▶ **EXERCISE GOAL**
Each record is to be copied exactly, with its pictures left behind.

========================================================================

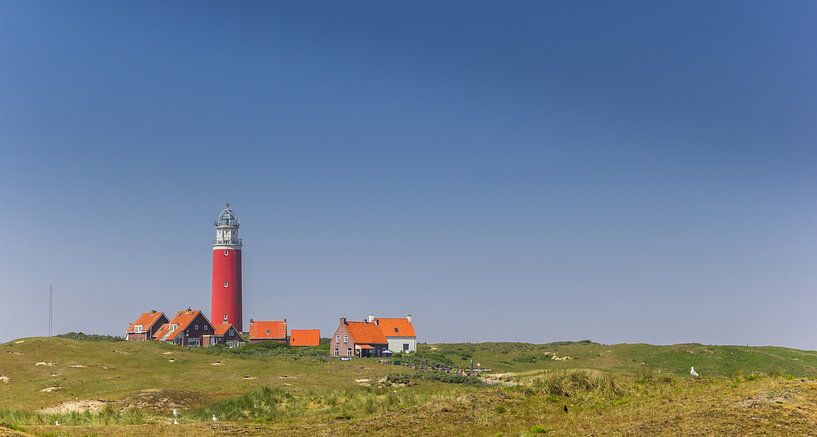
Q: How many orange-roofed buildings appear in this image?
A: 7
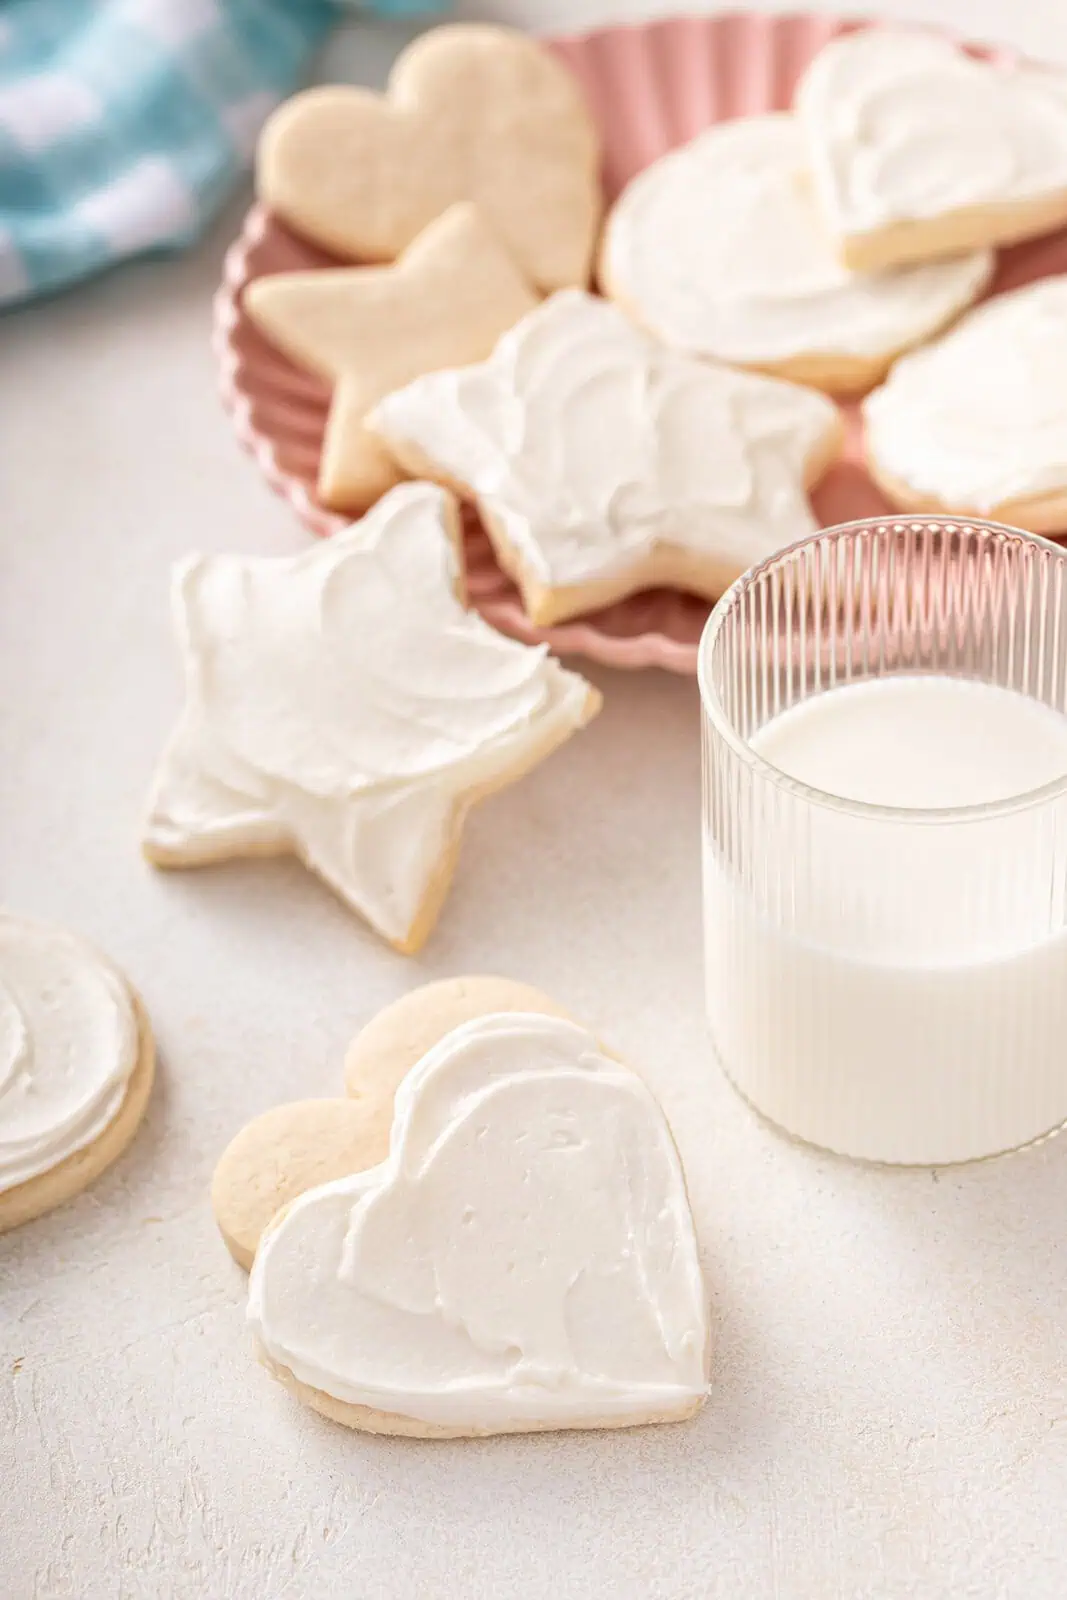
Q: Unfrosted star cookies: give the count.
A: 1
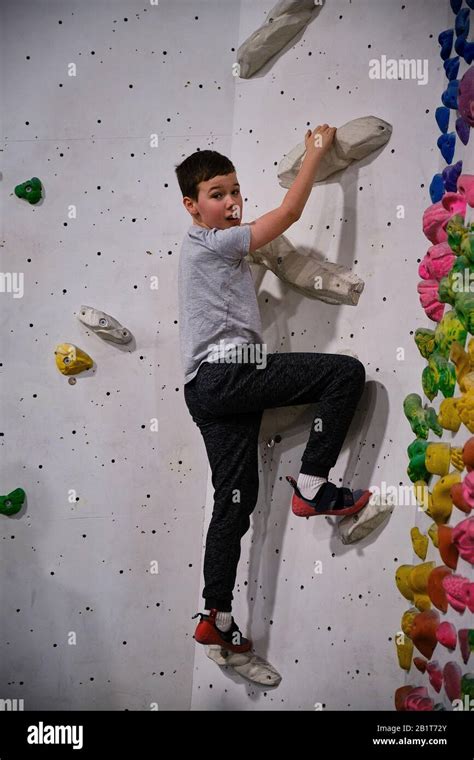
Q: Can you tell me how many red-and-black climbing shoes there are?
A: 2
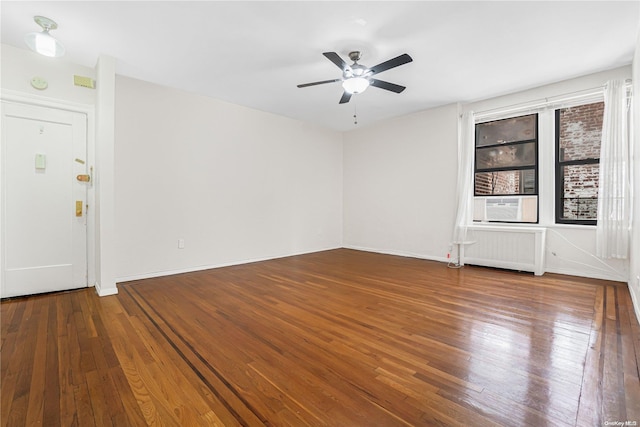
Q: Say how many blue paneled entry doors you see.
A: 0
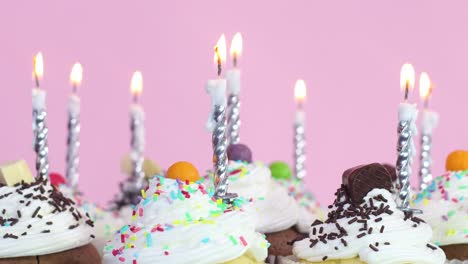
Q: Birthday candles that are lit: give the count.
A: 8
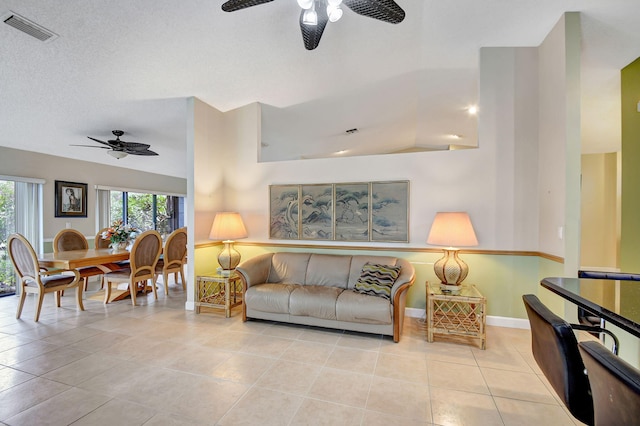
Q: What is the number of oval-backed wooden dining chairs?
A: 5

========================================================================

▶ **ANSWER FOR THIS EXERCISE**
Q: How many orange-roofed buildings appear in this image?
A: 7
Q: Unfrosted star cookies: give the count.
A: 1
Q: Can you tell me how many red-and-black climbing shoes there are?
A: 2
Q: Say how many blue paneled entry doors you see.
A: 0
Q: Birthday candles that are lit: give the count.
A: 8
Q: What is the number of oval-backed wooden dining chairs?
A: 5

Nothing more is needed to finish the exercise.